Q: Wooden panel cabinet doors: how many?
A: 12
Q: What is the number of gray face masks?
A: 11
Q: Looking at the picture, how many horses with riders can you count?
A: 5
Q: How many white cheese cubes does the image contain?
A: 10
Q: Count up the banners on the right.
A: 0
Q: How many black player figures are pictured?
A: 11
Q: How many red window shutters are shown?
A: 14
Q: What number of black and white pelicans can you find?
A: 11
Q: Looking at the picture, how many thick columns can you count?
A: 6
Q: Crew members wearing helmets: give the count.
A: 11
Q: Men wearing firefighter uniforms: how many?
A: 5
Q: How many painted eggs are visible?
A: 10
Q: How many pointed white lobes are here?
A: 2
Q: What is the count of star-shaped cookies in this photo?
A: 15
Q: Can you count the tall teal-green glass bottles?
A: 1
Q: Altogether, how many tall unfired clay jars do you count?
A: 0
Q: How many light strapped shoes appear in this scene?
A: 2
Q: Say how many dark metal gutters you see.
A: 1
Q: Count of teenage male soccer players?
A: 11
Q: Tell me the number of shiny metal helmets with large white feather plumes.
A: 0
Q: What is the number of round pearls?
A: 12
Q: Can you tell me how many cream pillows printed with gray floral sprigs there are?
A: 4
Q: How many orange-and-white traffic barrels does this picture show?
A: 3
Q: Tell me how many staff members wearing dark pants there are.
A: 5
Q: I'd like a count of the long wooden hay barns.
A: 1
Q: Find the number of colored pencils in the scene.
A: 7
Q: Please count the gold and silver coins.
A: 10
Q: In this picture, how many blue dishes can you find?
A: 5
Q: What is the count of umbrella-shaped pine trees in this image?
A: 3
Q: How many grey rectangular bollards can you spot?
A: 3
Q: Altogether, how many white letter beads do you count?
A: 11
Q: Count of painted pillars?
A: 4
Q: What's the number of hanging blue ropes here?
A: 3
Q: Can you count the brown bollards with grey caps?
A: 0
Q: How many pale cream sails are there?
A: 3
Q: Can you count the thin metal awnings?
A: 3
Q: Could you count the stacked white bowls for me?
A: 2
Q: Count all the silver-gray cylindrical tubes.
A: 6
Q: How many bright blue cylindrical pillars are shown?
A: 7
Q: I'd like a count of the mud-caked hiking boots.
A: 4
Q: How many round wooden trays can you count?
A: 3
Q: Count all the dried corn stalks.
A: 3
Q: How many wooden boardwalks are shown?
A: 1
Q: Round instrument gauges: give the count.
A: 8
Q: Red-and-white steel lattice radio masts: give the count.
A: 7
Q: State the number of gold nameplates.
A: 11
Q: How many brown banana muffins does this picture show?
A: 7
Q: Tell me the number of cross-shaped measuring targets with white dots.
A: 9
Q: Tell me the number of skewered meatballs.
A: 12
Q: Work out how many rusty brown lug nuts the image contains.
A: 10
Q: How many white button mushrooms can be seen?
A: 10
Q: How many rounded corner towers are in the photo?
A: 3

*Exercise brief*:
In the listing above, show every line with the word "photo".

*Your solution*:
Q: What is the count of star-shaped cookies in this photo?
Q: How many rounded corner towers are in the photo?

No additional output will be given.